ExtendScriptでの仕様と気づいたこと

  • new演算子はあってもなくてもErrorオブジェクトを返す
    var e1 = new Error("hoge");var e2 = Error("hoge");は実質同じ
  • どの種のエラー(TypeError()とかReferenceError()とか)でも、全部同じErrorコンストラクタのインスタンス
  • ヘルパーオブジェクトの$.errormessageが空のErrorオブジェクトを生成する

インスタンス化

Error()を関数呼び出し、ないしnew演算子をつけてコンストラクタ呼び出しを行う。引数は3つ渡せるが1つで足りる。

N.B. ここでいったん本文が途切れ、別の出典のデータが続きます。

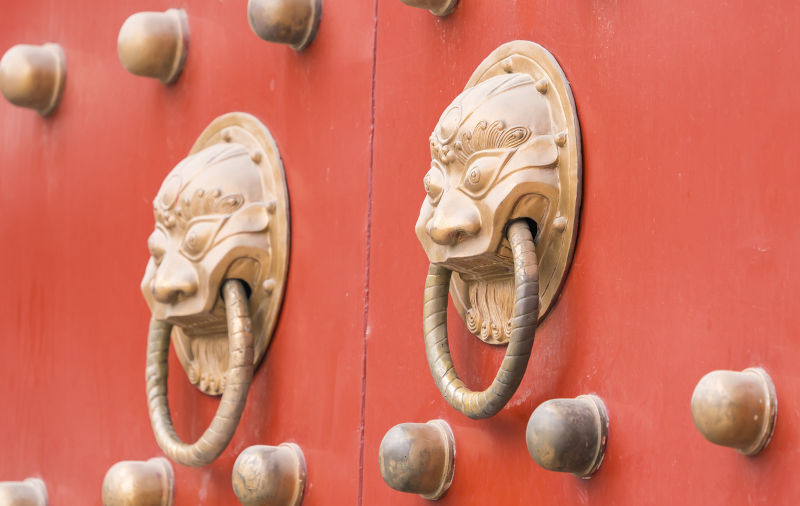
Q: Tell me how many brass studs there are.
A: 10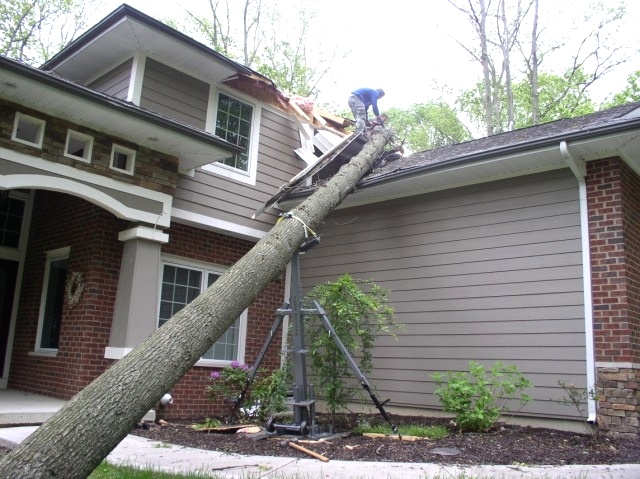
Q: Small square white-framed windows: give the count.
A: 3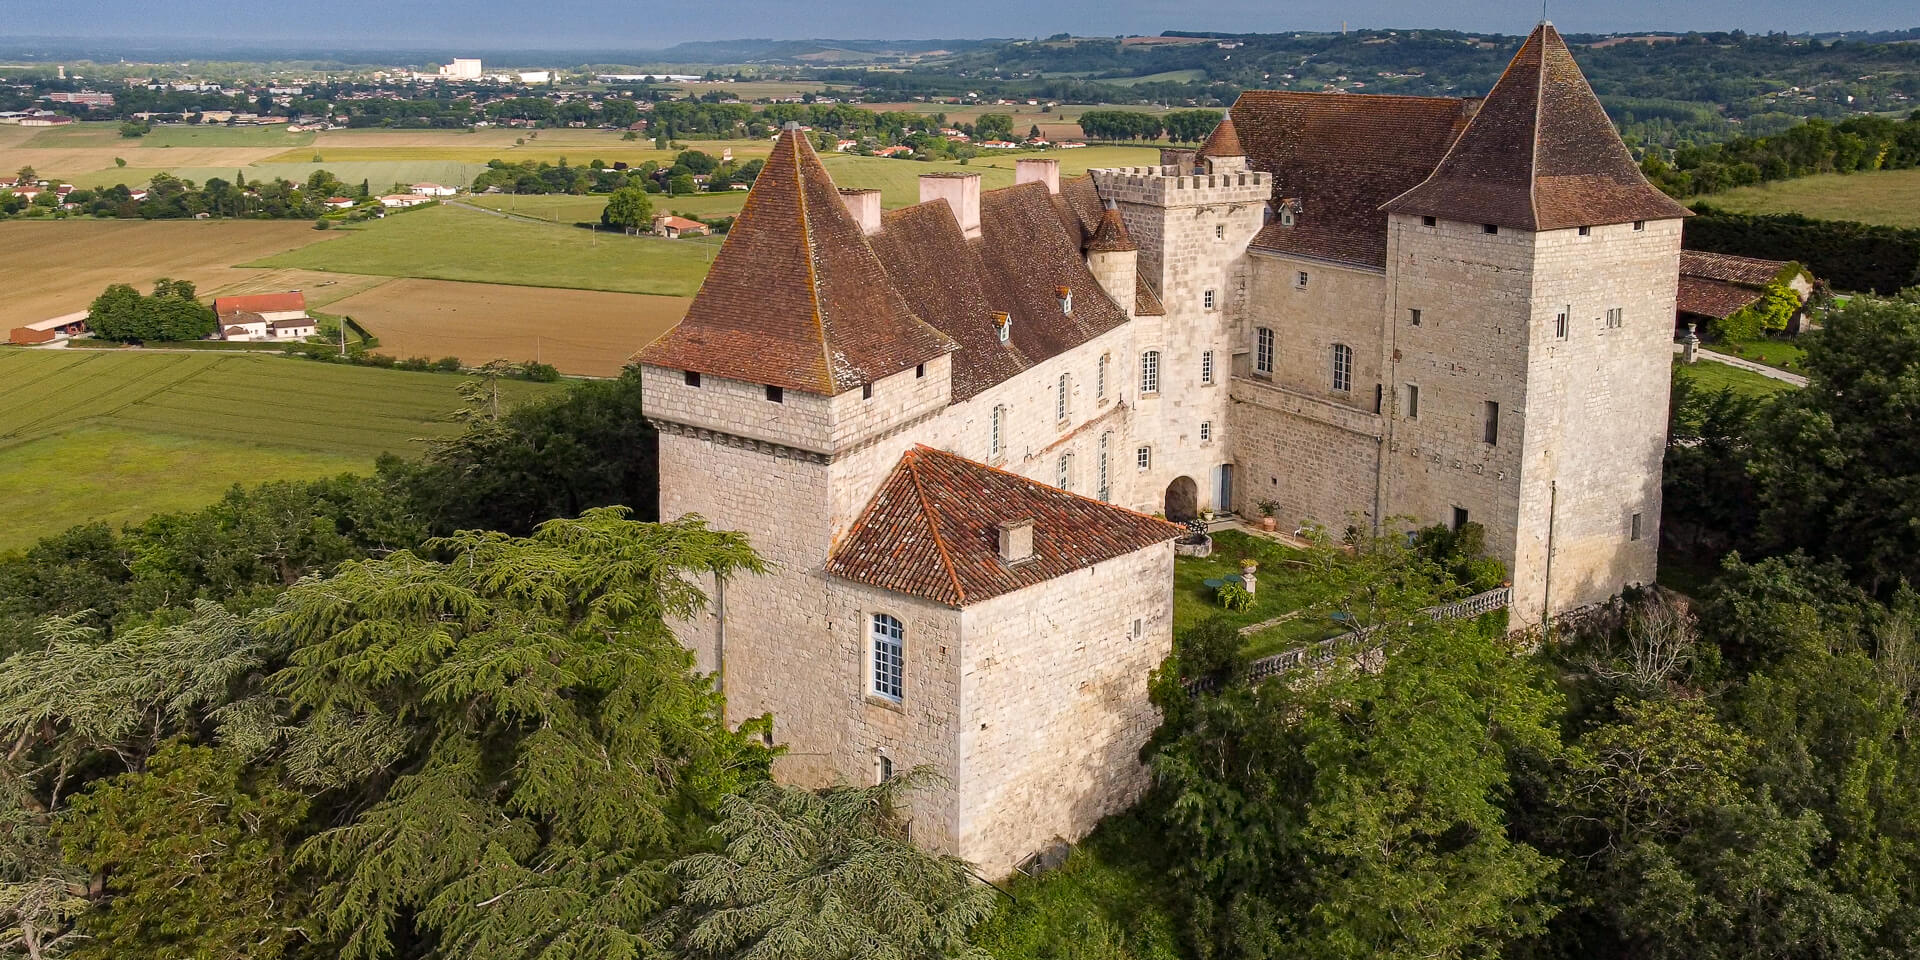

var e = Error("The end of the world!");

$.writeln(e.constructor.name); //Error
$.writeln(e.message); //The end of the world!
$.writeln(e.fileName); //filename
$.writeln(e.line); //1

省略可な第2引数にはファイル名(String)、第3引数にはエラーが起きた行番号(Number)を渡せるんだけど、渡しても渡さなくても同じ。

var e = Error("The end of the world!", $.fileName, $.line);

$.writeln(e.constructor.name); //Error
$.writeln(e.message); //The end of the world!
$.writeln(e.fileName); //filename
$.writeln(e.line); //1

まぁわざわざ渡さないでいいでしょ。

$.errorでもErrorオブジェクトをインスタンス化できるものの、同時にmessageプロパティを渡せないので不便。使う意味はなさそう。

参照

先の変数eをそのまま$.writeln()メソッドなどに突っ込むとmessageプロパティが参照されるもよう。

var e = Error("The end of the world!", $.fileName, $.line);

$.writeln(e); // Error: The end of the world!

ただご覧のように単純に参照されるわけではなく、頭に Error: と付く。